El enfermero salió, sacudiendo la cabeza en silencio. Arturo sabía lo que iba a decir antes de que pronunciara palabra, y lo ignoró. Solo podía mirar el cuerpo de Sibyl, inerte en sus brazos, como si todavía esperara verla despertar.
La calle parecía volverse más silenciosa, más vacía. La ciudad entera se sentía ahora como un eco de lo que alguna vez fue, un lugar vacío que reflejaba con exactitud lo que Arturo llevaba dentro.

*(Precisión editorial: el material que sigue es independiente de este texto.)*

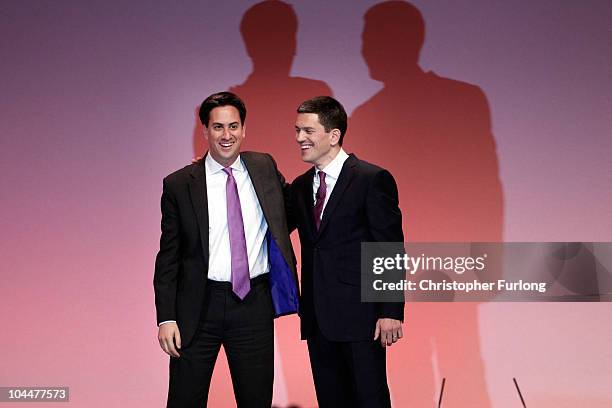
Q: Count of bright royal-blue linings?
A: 1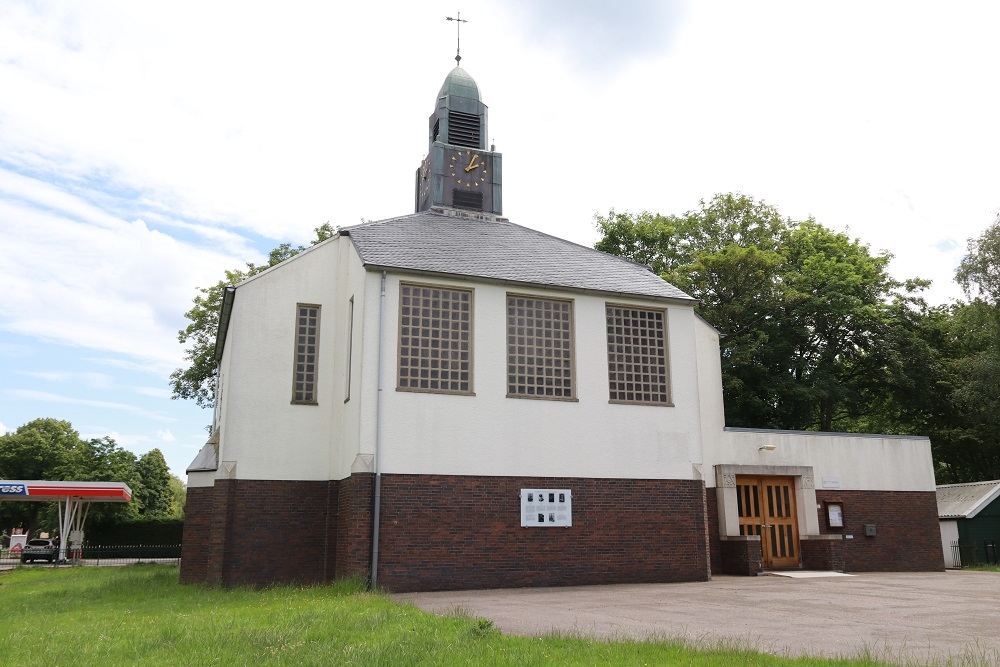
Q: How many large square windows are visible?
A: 3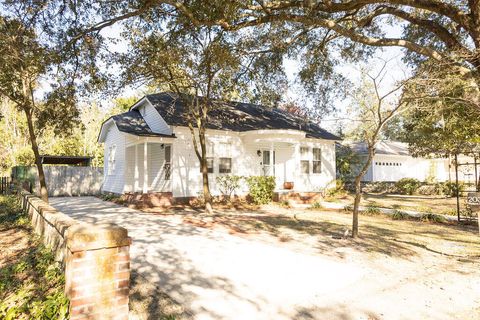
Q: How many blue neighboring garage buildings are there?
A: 0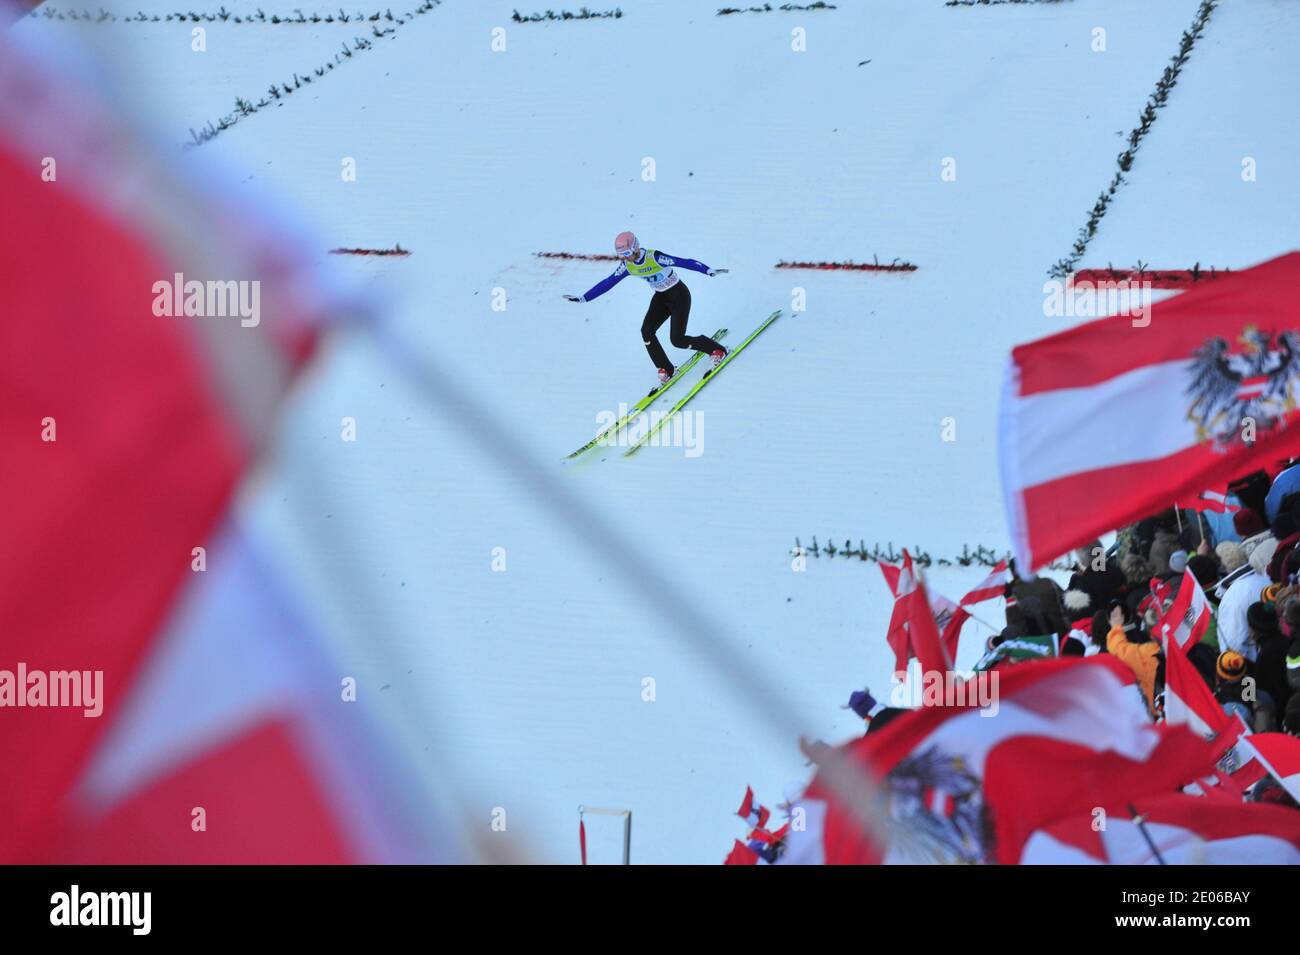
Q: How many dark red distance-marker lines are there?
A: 4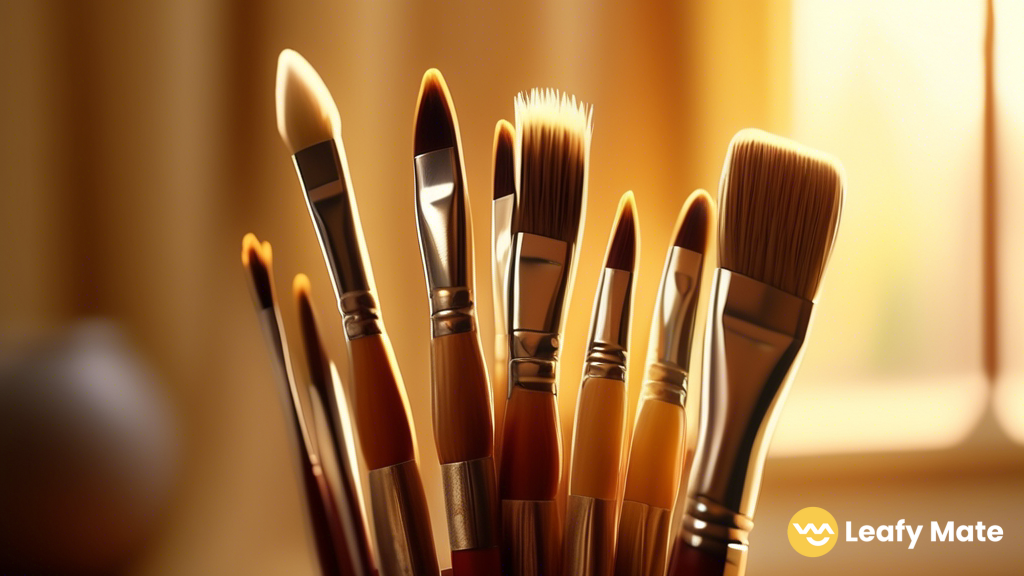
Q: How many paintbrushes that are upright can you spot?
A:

Apretó a Sibyl contra su pecho y lloró, se deshizo sobre sí mismo, rompiéndose en miles de pedazos irrecuperables. Los recuerdos se agolparon en su mente, como si el universo tratara de recordarle todo lo que habían construido juntos: sus risas, sus peleas, sus cuerpos en pasión, los momentos de ternura bajo un cielo estrellado en los cerros de La Paz. Todo lo que ahora le era arrebatado.
En ese instante, sentado en una acera rota con Sibyl muerta en sus brazos y la ciudad vacía como su corazón, Arturo entendió lo que significaba el vacío absoluto. No había palabras, ni gritos suficientes para llenar el abismo que ella dejaba detrás. Todo lo que de Arturo quedaba después de tantas pérdidas, finalmente había muerto junto a su novia.